Login with username, password and session length
Advanced search  
Pages: 1 [2]  All   Go Down

Author Topic: GATES  (Read 4877 times)

John Roberts {JR}

  • Newbie
  • *
  • Offline Offline
  • Posts: 0
Re: GATES vs downward expanders
« Reply #10 on: August 04, 2007, 06:05:21 pm »

Patrick Tracy wrote on Sat, 04 August 2007 16:31


Andy,

Those are some excellent points regarding gates and downward expanders. I hadn't made much of a distinction before now. Thanks.

Would you say that downward expanders are click proof? Do you have any other suggestions regarding applications such as what never to use one or the other on or what sources work well with one or the other?


While it's possible to design gates that don't click (I have), they still remain an on/off function as compared to an expander which will have an attack and release time constant.

About a zillion years ago (LOFT) I designed a compressor that IMO did it right.. Instead of the typical above threshold compression it compressed the entire range by whatever compression ratio you dialed in.

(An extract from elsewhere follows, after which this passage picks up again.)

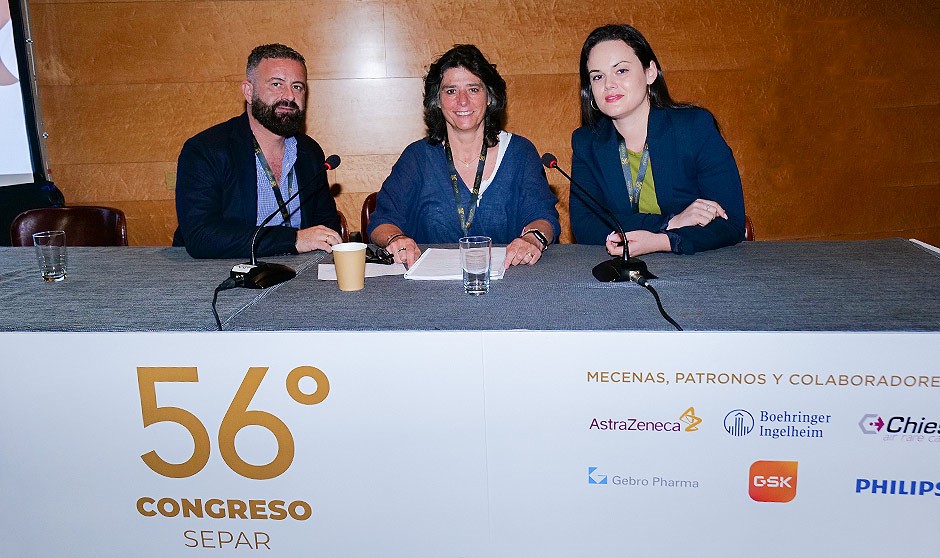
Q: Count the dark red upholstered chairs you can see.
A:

Since this would raise the noise floor during quiet bits (just like normal comps with make up gain), an integrated downward expander would start reversing the compression to hit unity gain again at an adjustable downward expansion threshold, and continue expanding further down if you desired. To top it off a peak limiter was also included to protect against dropped mics and such. Nice part was all accomplished with one VCA.

Maybe I need to make a plug in... Cool  Hardware is so passe for signal processing.

JR
Logged
 https://www.resotune.com/


Tune it, or don't play it...
-----

Dave Rickard

  • Hero Member
  • *****
  • Offline Offline
  • Posts: 2903
Re: GATES vs downward expanders
« Reply #11 on: August 04, 2007, 10:28:35 pm »

Patrick Tracy wrote on Sat, 04 August 2007 15:31

Would you say that downward expanders are click proof? Do you have any other suggestions regarding applications such as what never to use one or the other on or what sources work well with one or the other?


Not Andy, but I've had clicking issues with 266's on bass guitars.  I'm pretty sure it was the comp, not the expander.
Logged
Dave
Yorkville dealer

"The wrong piece of gear, at the right price, is still the wrong piece of gear."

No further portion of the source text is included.